(Entries taken from a collection)
########

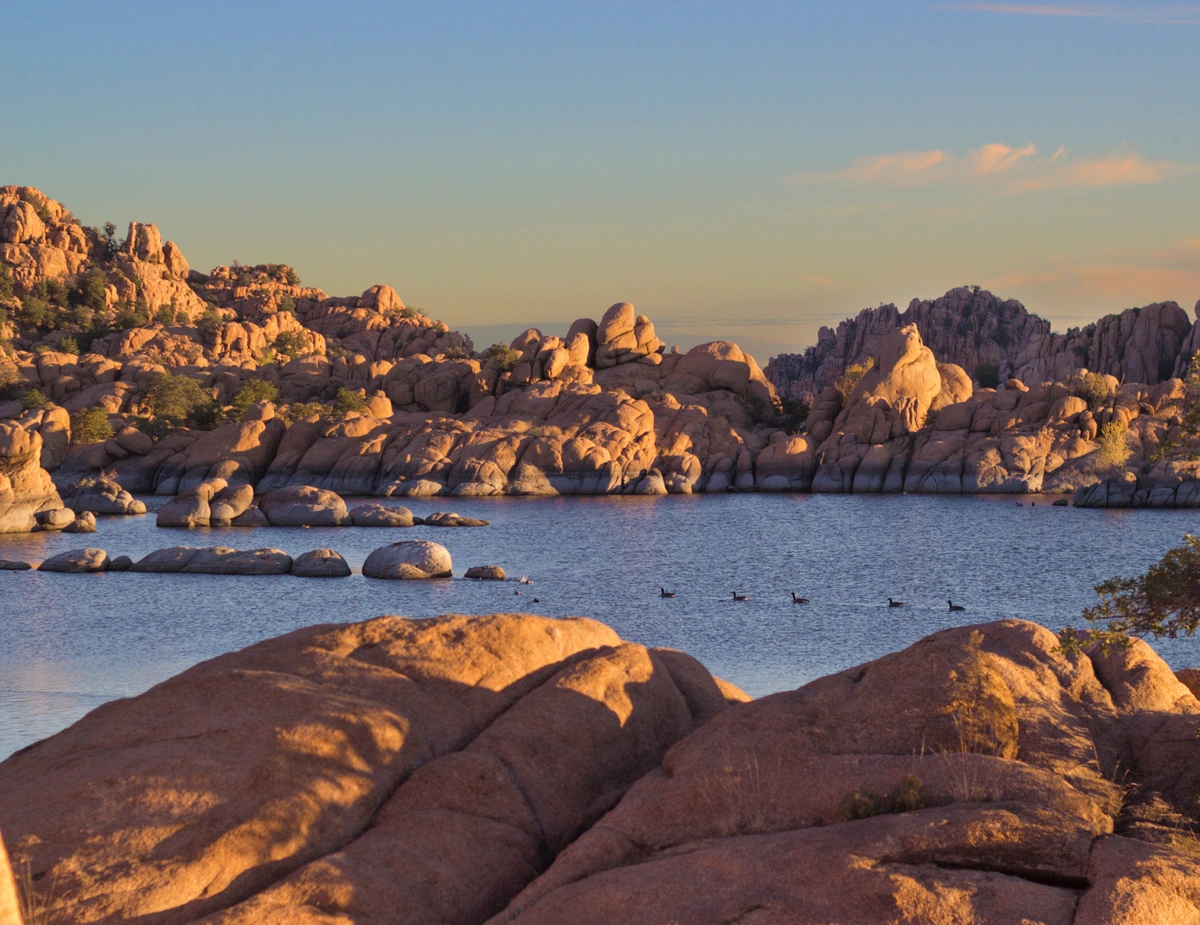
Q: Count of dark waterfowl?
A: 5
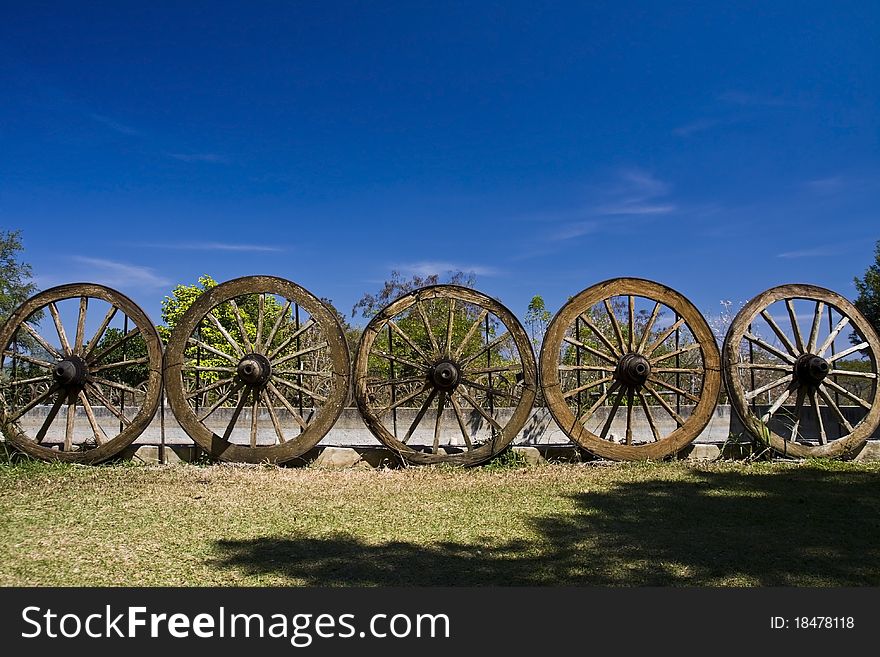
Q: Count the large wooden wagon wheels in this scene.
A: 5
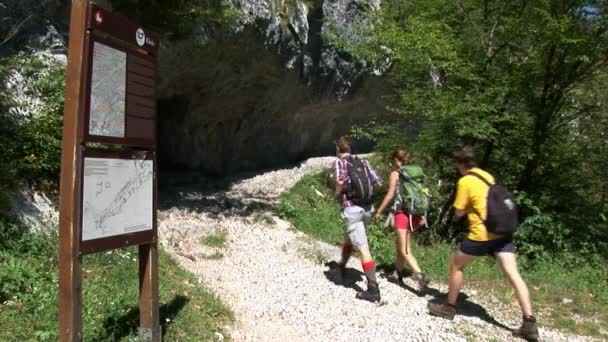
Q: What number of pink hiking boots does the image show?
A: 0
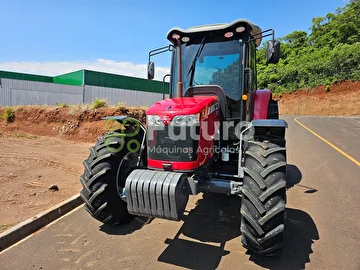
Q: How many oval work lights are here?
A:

########

- **TASK DIRECTIONS**
Omit the images and transcribe all of the records above word for word.

- **RESULT OF THE EXERCISE**
Q: Count of dark waterfowl?
A: 5
Q: Count the large wooden wagon wheels in this scene.
A: 5
Q: What number of pink hiking boots does the image show?
A: 0
Q: How many oval work lights are here?
A:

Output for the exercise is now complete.